The Director added that perhaps through researching these individuals, family photographs might emerge, and if the stars aligned a reasonably positive identification might be made. I discussed this fascinating bit of information with a few other collectors and then filed it away.
In 2021, I acquired a single albumen print (not a stereo card) of the three prisoners. Made from the original, un-cropped negative, it revealed details at the edges of the plate. Thus began an on-and-off research project that results in this story.
While I have not learned who these soldiers were, I uncovered a key piece of evidence that may explain why these Confederates wandered into the lens of history. This information challenged assumptions I had about these soldiers and how I look at this photograph today.
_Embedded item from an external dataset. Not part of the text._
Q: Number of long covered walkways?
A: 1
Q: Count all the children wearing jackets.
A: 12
Researching photographs of Civil War soldiers has been a passion since I began collecting them in the late 1970s. Time and patience, and trial and error, have led to exciting and successful identifications and some sobering disappointments. One critical component of my research methodology is to take the image in front of you at face value when identifying the subject in an image. Is the uniform correct? Does the age of the soldier correspond to the subject? Can you confirm eye color with enlistment data?
In his groundbreaking work, Gettysburg: A Journey in Time, William A. Frassanito used geographic contours, along with existent rocks and buildings to align Brady’s 1863 photographs to contemporary locations. Frassanito discovered through this method that the three prisoners were photographed just feet from the door of the Lutheran Seminary.
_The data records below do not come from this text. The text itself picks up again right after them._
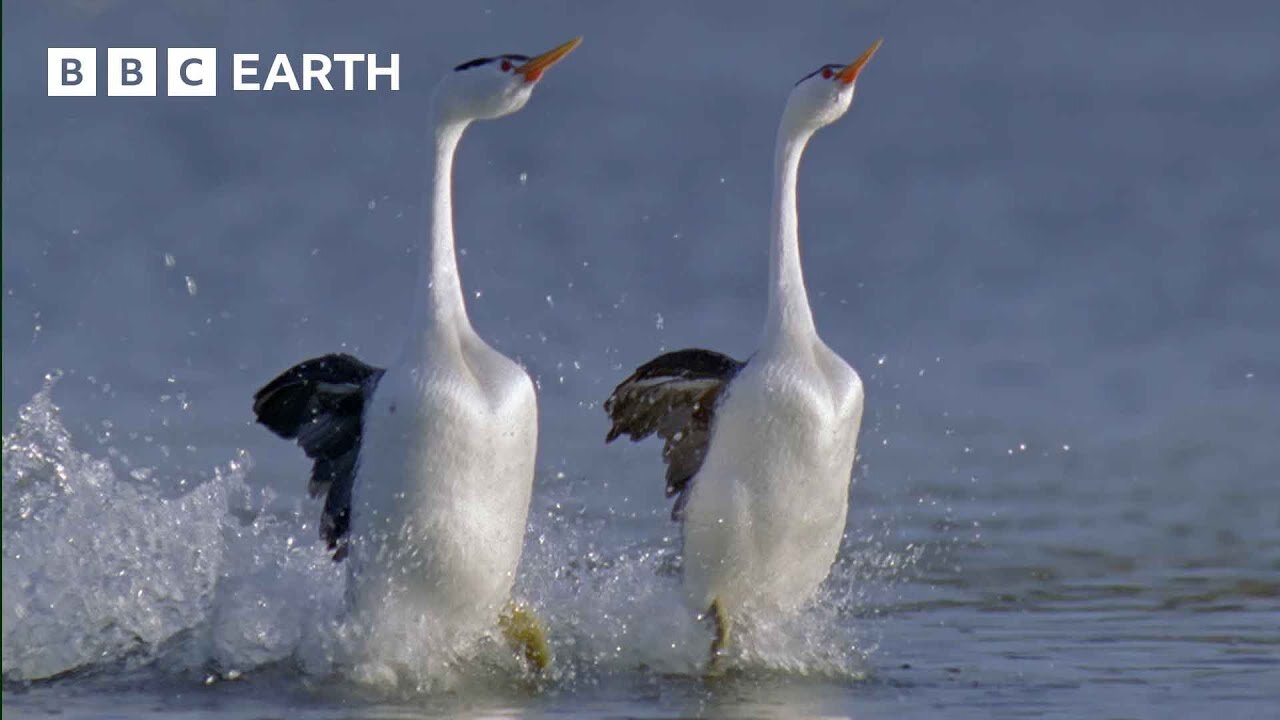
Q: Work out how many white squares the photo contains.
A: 3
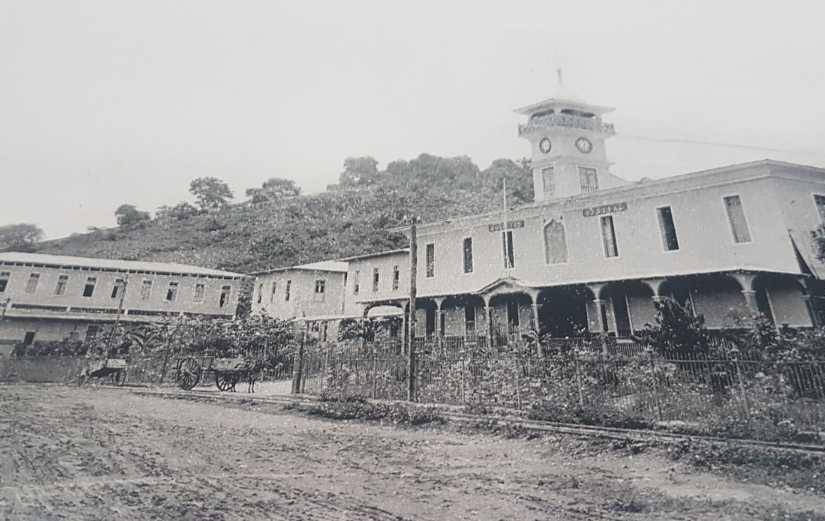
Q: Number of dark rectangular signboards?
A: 2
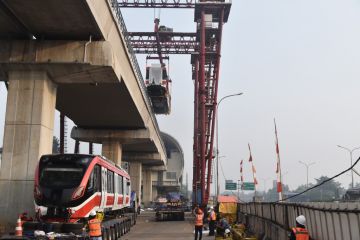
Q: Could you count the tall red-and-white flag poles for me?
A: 3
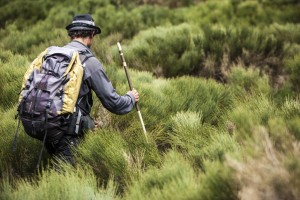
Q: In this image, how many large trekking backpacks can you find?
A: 1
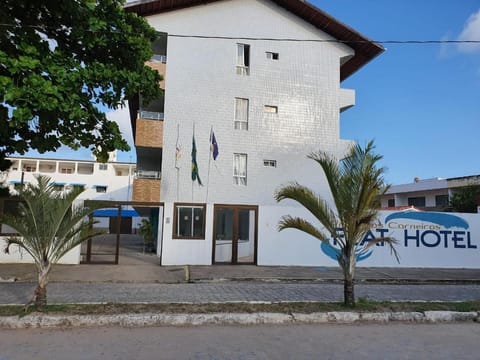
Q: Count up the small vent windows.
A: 3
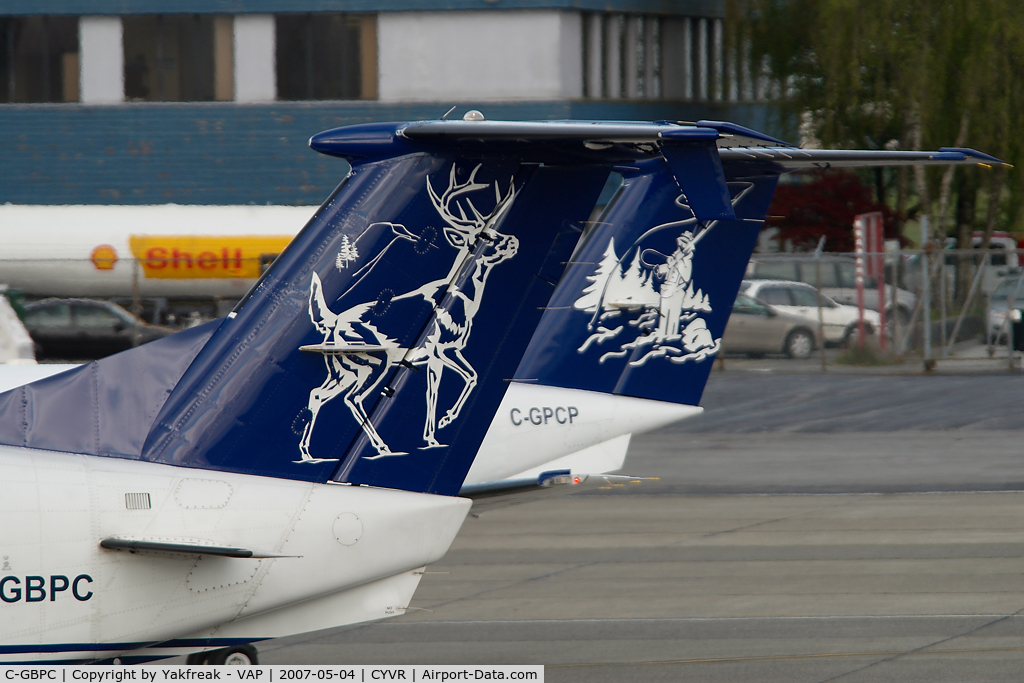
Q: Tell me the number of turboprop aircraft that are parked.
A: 2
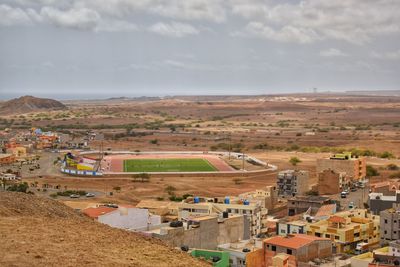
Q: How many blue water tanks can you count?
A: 3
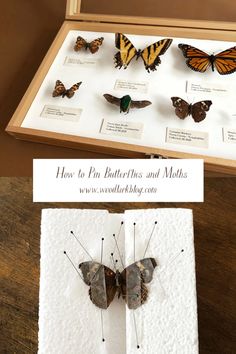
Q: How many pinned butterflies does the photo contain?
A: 6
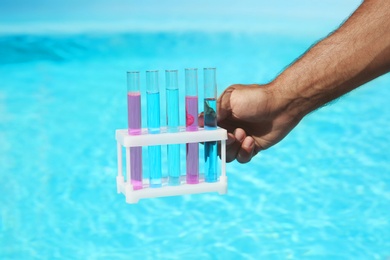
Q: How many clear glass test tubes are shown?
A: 5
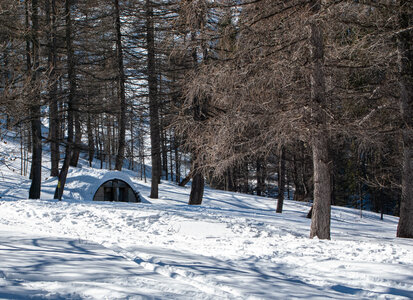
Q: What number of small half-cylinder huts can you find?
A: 1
For this study, I accepted Frassanito’s conclusion about the location. I approached this photograph assuming the three individuals, while clearly posed, were photographed as we see them on the Seminary grounds.
Making the case for prisoners detailed on other duties
Most of the 5,000-plus Confederates captured at Gettysburg were moved north to prisoner of war camps as rapidly as U.S. military personnel could process them. However, several hundred stayed put and were employed in work and burial details, or as nurses at the various hospitals in Gettysburg.
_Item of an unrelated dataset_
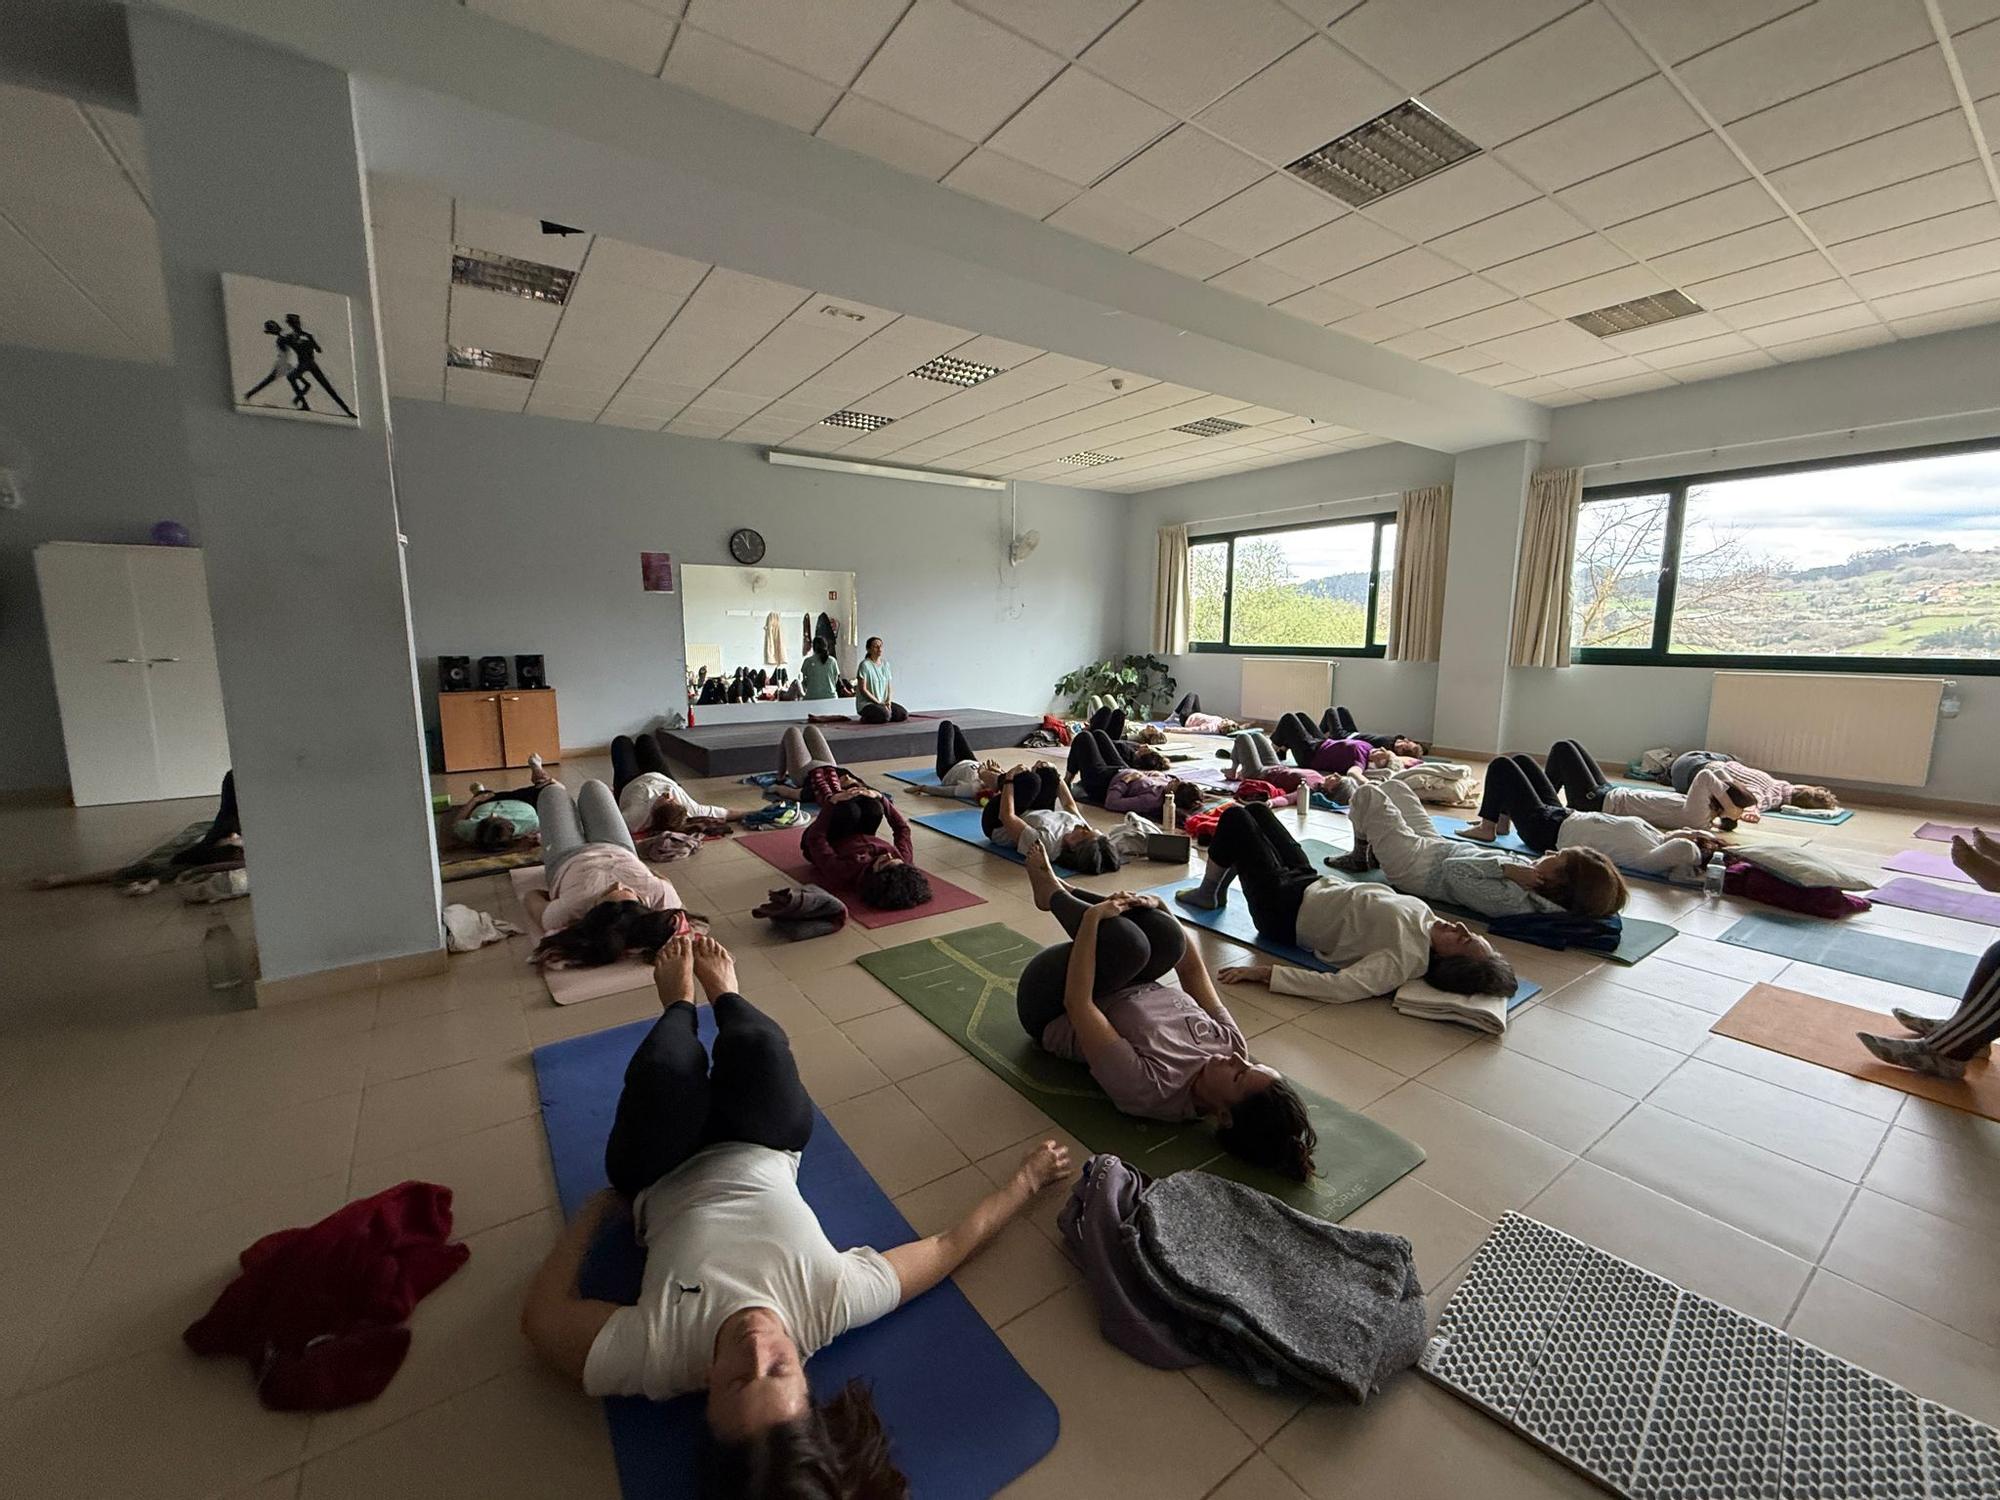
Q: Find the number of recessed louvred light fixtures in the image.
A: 8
The dating of the image of the three prisoners suggests that they were not part of the mass of Confederate prisoners processed immediately after the battle. Frassanito asserts the photograph’s date as July 15. Paul Bolcik, in his Summer 2023 MI cover story “Three Confederate Prisoners at Gettysburg: Exploring the vast void of an iconic photograph,” holds that Brady’s assistants David Woodbury and Anthony Berger could have made the image as early as July 8.
The presence of the three prisoners on the battlefield on either date indicates they were part of this group of several hundred working in some capacity.
Frassanito speculates that the three men were captured after action. However, if these were indeed stragglers captured during mop-up operations, or perhaps deserters, they would likely have been under guard. Frassanito implies that Brady’s team asked the Union guards to step outside the frame of the lens. This explanation asks us to assume about something the image in front of us fails to show.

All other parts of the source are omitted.